Still, let’s. Although the guard at 1600 Pennsylvania Avenue has indisputably changed, although the new boss is not the same as the old boss, I’m less certain about us. I’d like to believe that we’re a different people now; that we’re more educated, more skeptical, more tough-minded than we were when we gave the outgoing gang of criminals enough votes to steal the presidential election, twice, but it’s hard work; actual human beings keep getting in the way.

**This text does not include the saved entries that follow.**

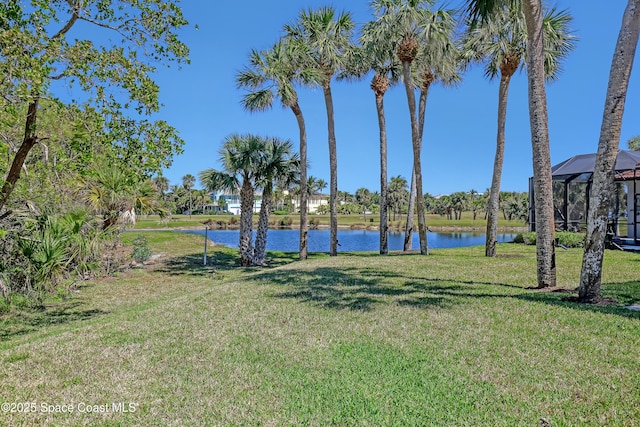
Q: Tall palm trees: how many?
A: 8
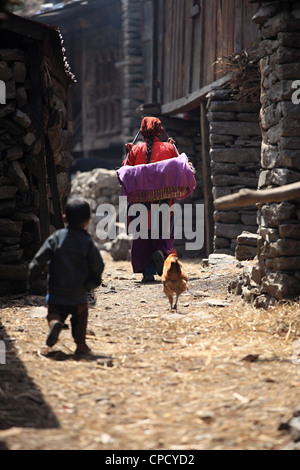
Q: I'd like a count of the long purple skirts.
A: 1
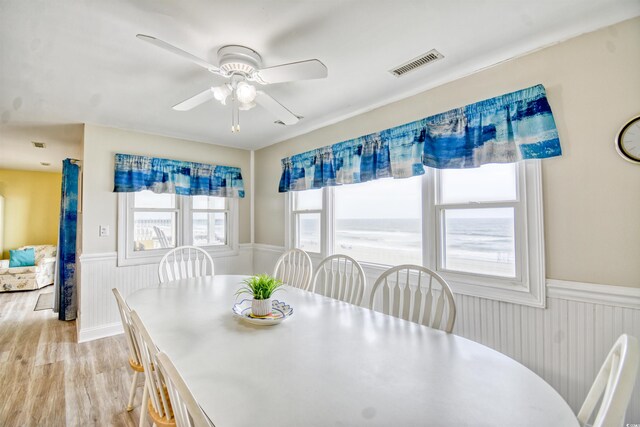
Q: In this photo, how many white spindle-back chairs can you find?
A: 8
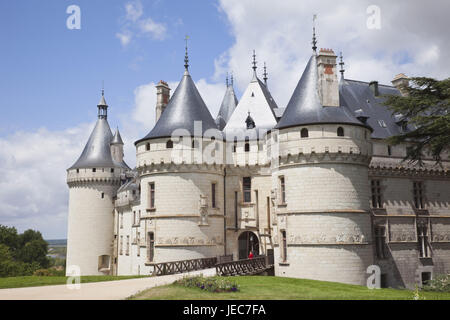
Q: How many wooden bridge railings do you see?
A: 2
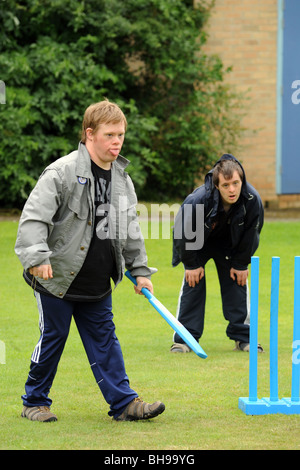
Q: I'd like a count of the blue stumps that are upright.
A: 3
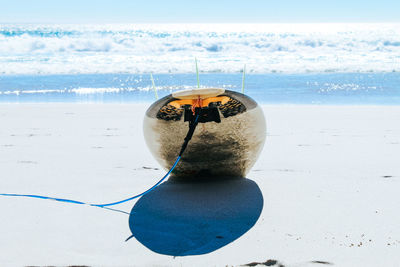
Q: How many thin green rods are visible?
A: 3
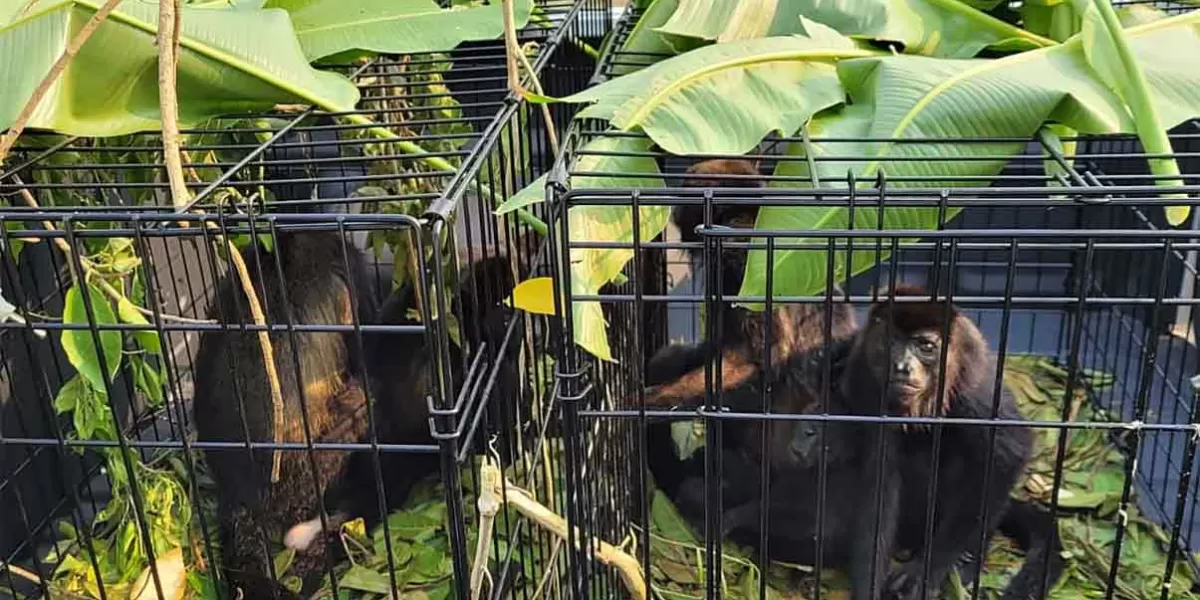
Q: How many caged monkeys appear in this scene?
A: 5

My neighbor, a high school teacher living about an hour outside New York City, wants to torture a terrorist. He’s worried because he believes that Osama—excuse me, Obama—cares more about terrorists than he does about us. He’s never heard of the Spanish Inquisition. Another neighbor—an actual plumber, actually named Joe—wants Mark Haddon’s The Curious Incident of the Dog in the Night-Time tossed out of the high school library. Joe came by recently. Did I want my kids learning how to curse and kill dogs and commit adultery? he asked. I said that my kids already knew how to curse, and that I hadn’t realized that killing dogs and committing adultery were things you had to learn. He showed me the book. He and his wife had gone through it with a blue highlighter and highlighted the words “crap,” “shit,” and “damn” every time they appeared, on every page. They’d written to Laura Bush about it, and received a supportive letter in return, signed by the first lady. “You’re a teacher,” he said. “Don’t tell me you support this kind of filth.” I asked him if he’d read it. Well, no, he said, but he knew what it was about. He didn’t really go in for reading, himself, he said.